Dunque, perlopiù zucche, miseramente vuote e dal suono cavo, disperatamente inospitali anche per un solo neurone. Dite che esagero? Vi lascio dire: accusatemi pure di qualunquismo, scarso senso civico, persino di mediocre logica del tanto peggio tanto meglio, ma, credetemi, sono stufo e non bado affatto a questi triti, logori rimbrotti, ampiamente zittiti da un astensionismo elettorale ormai prossimo al 50%, il che vuol dire metà degli italiani con le palle piene di vane elezioni con l’esito di peggiorare sempre più la vita democratica, il che non può significare che sia nel giusto la metà degli italiani votanti e nel torto l’altra degli astenuti.
Quindi, basta, ciascuno per la sua strada. Da quando elettore ho sempre votato ad ogni tornata elettorale o referendaria, ma inutilmente sia per le mie attese personali di singolo cittadino sia per le aspettative complessive della comunità nazionale alla quale appartengo. Scorro i “santini” propagandistici dei candidati forlivesi, seguo sui social i loro post di vanesio protagonismo per la marchetta del votuccio elettorale, resisto alle loro solite tiritere di promesse da marinai, sorrette da banale ovvietà. Mi fa scompisciare ed irritare chi, magari già ampiamente burattino negli esiti delle ultime comunali a Forlì, ora si ripropone spudoratamente col cappello in mano per andare in regione, a conferma del vecchio adagio popolare quanto, spesso, si abbia la faccia pari al culo.
Tra i candidati la fauna elettorale è varia: più di una miserevole banderuola, fastidiosa pulce di partito in partito; poi, taluno non più pago dei propri, recenti, onorevoli oneri presidenziali di qualche municipalizzata, perché, si sa, l’appetito vien mangiando; ancora, qualche ex sindaco senza più vitto politico; di seguito, alcune gentili candidate, tirate su negli educandati bon ton delle parrocchiette di partito, qualunque ne sia il colore; infine, qualche candidato tappabuchi, allettato dalla possibilità di vivere un momento di gloria elettorale.

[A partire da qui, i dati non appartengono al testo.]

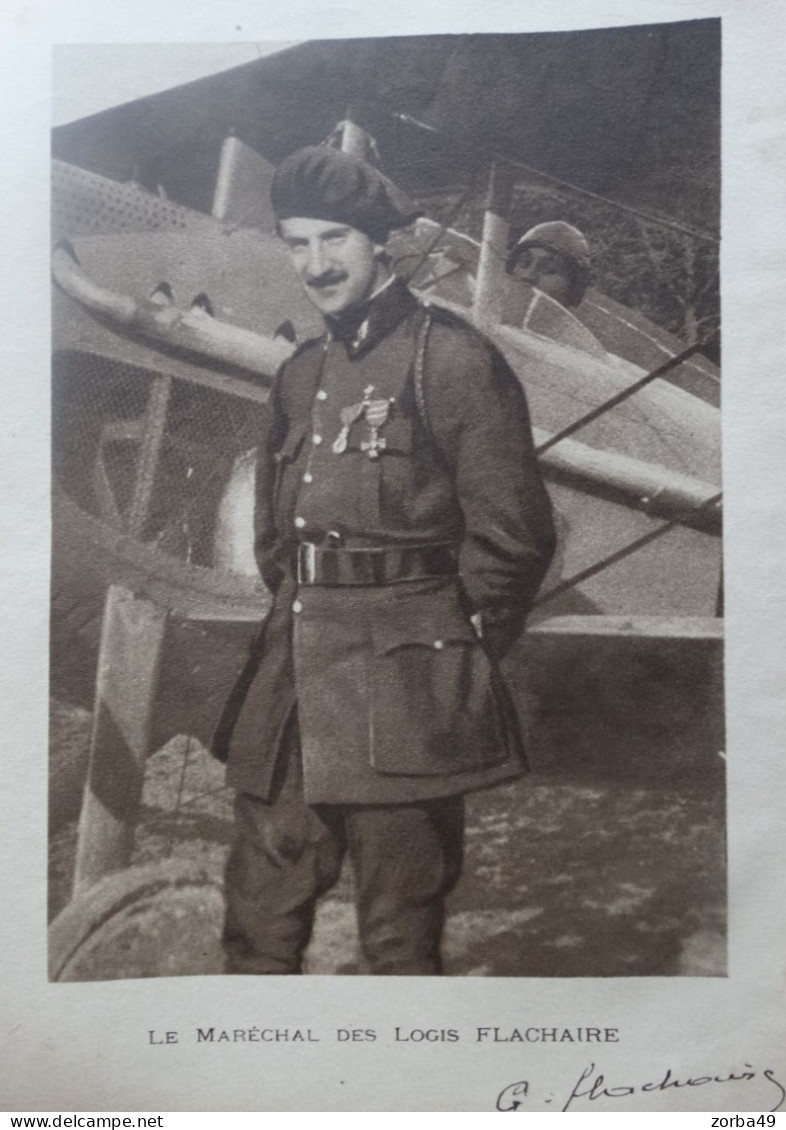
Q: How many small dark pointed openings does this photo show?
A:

Tutti, al solito, apparentemente umili, ma, sotto sotto, solo tronfi nello sfoggio tattico di tale ruffiana misura, modestia elettorale. Anche a Forlì, votare chi? Forse Poldo oppure Baffino o, magari, la Mirna, tanto per parità di genere tra “pataca” e patacche? Forse, potrei giocarmeli e scegliere ai dadi, ma sarebbe troppo: già è tanto l’azzardo che si lasci ancora spazio a simili candidati, perlopiù poca cosa e per questo solo corsari della politica forlivese.